[1] In his Poetics, as part of his discussion of peripeteia, Aristotle defined anagnorisis as "a change from ignorance to knowledge, producing love or hate between the persons destined by the poet for good or bad fortune" (1452a).
He considered it the mark of a superior tragedy, as when Oedipus killed his father and married his mother in ignorance, and later learned the truth, or when Iphigeneia in Tauris realizes in time that the strangers she is to sacrifice are her brother and his friend, and refrains from sacrificing them.
Another prominent example of anagnorisis in tragedy is in Aeschylus's "The Choephoroi" ("Libation Bearers") when Electra recognizes her brother, Orestes, after he has returned to Argos from his exile, at the grave of their father, Agamemnon, who had been murdered at the hands of Clytemnestra, their mother.
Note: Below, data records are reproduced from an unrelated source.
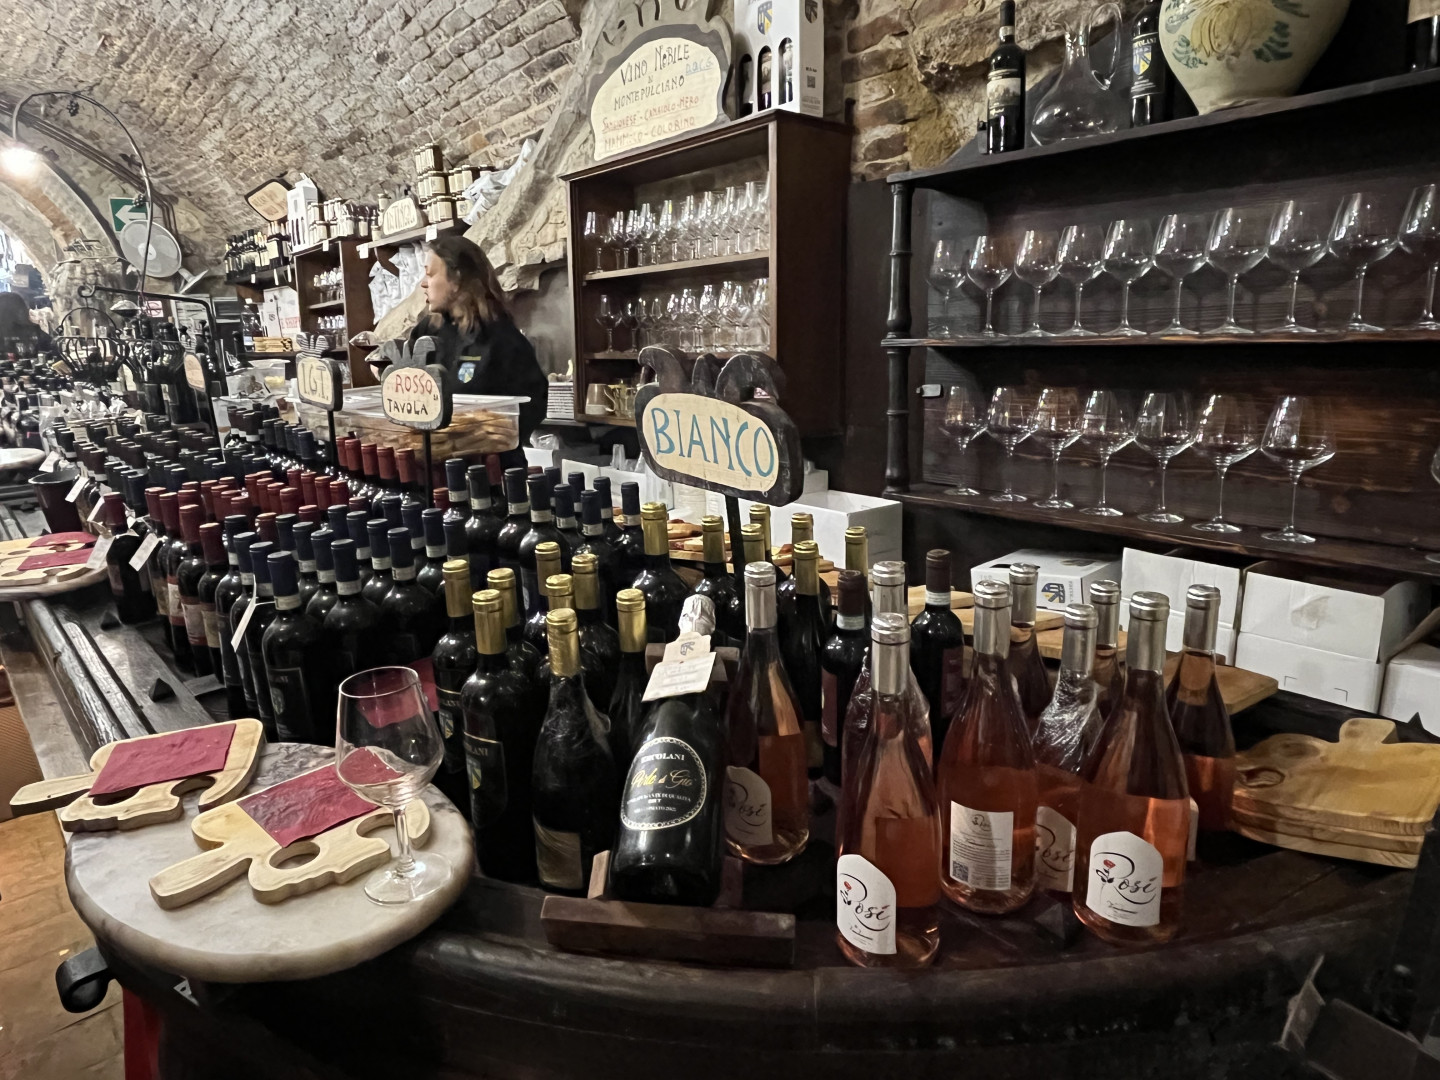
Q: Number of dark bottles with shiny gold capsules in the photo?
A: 15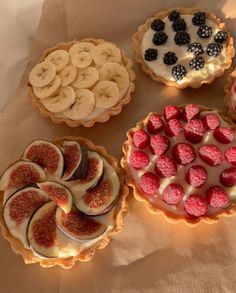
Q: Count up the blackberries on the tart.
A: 14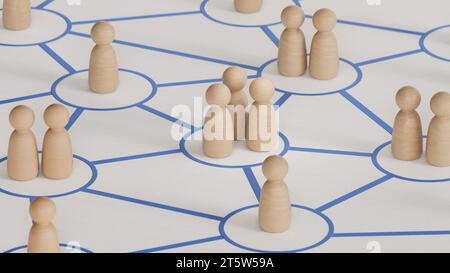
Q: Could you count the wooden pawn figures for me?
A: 14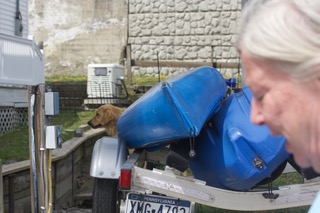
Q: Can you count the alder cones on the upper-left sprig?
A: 0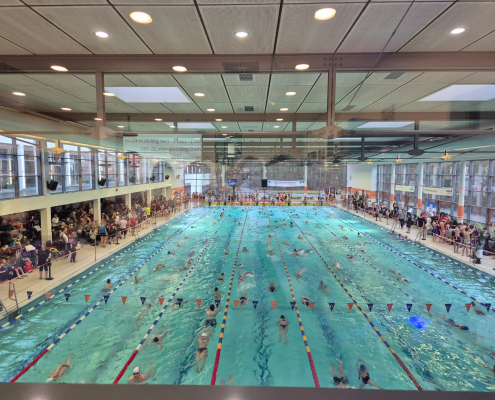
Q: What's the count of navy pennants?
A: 13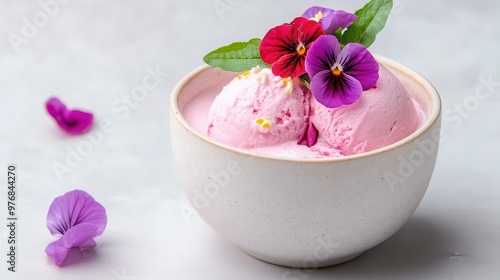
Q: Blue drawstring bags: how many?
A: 0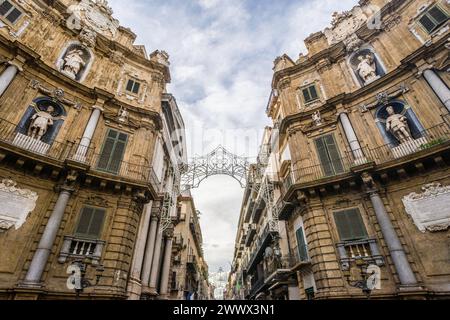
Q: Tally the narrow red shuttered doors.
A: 0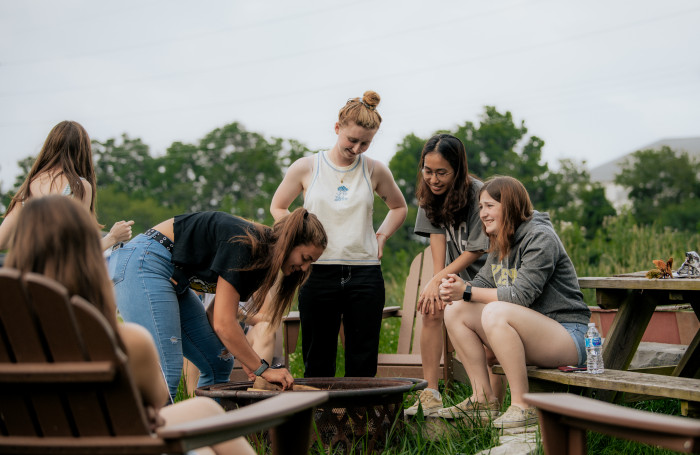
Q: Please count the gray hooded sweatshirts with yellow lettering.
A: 1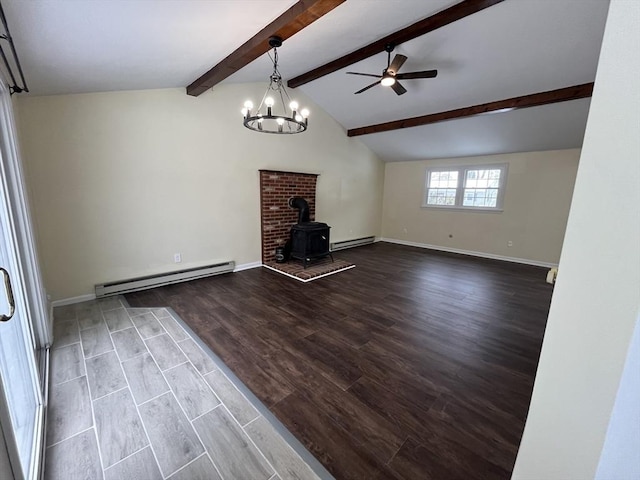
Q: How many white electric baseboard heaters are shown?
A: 2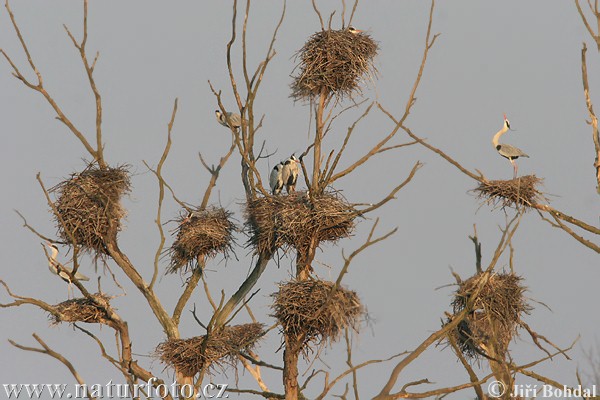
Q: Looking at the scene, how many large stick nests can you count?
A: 9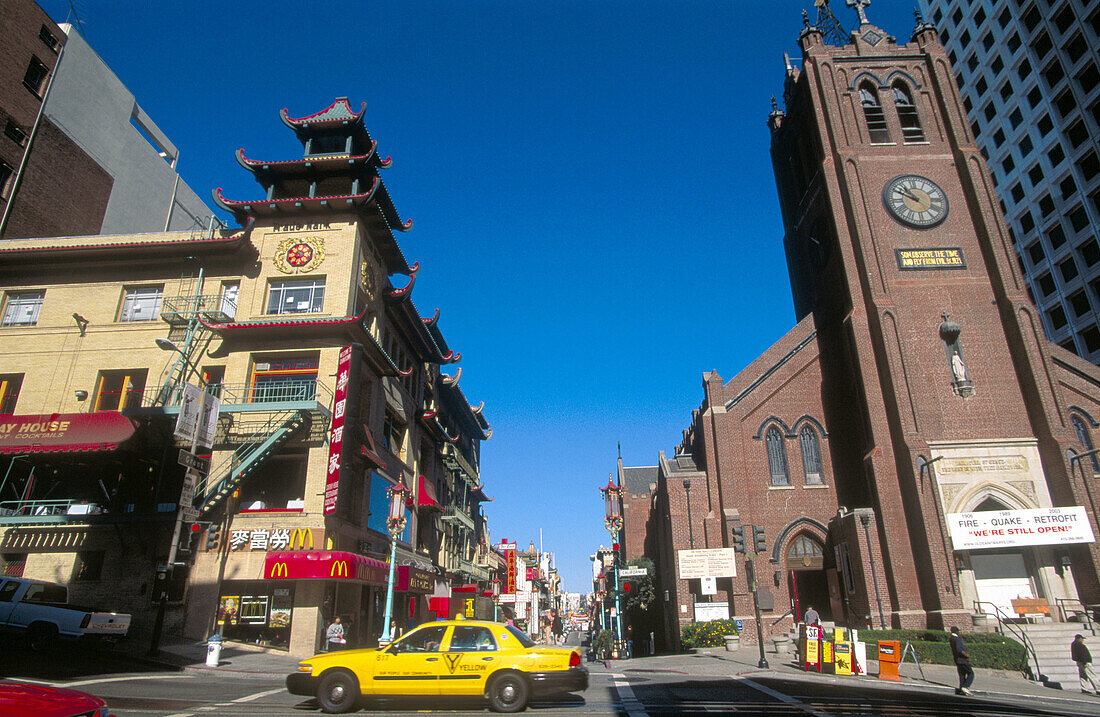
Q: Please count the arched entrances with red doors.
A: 1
[7] A humorous definition is included in 'The Banner: mock-heroic verse epic, Part 1: Sid' by Robin Gordon: In any moment of such crisis / one thinks, of course, of those devices / which Aristotle said were needed / in any poem.
We have heeded / Aristotle, and our plot, / (beginning, middle, end), has got / complications too, and error / fit to rouse cathartic terror, / protagonists, antagonists, / peripiteia, turns and twists.
/ When Oedipus sees the bird he's bedded / is his own father's lawful wedded / wife, in fact she is his mother, / or Iphigenia finds her brother, / Discovery or Recognition / brings the plot to its fruition.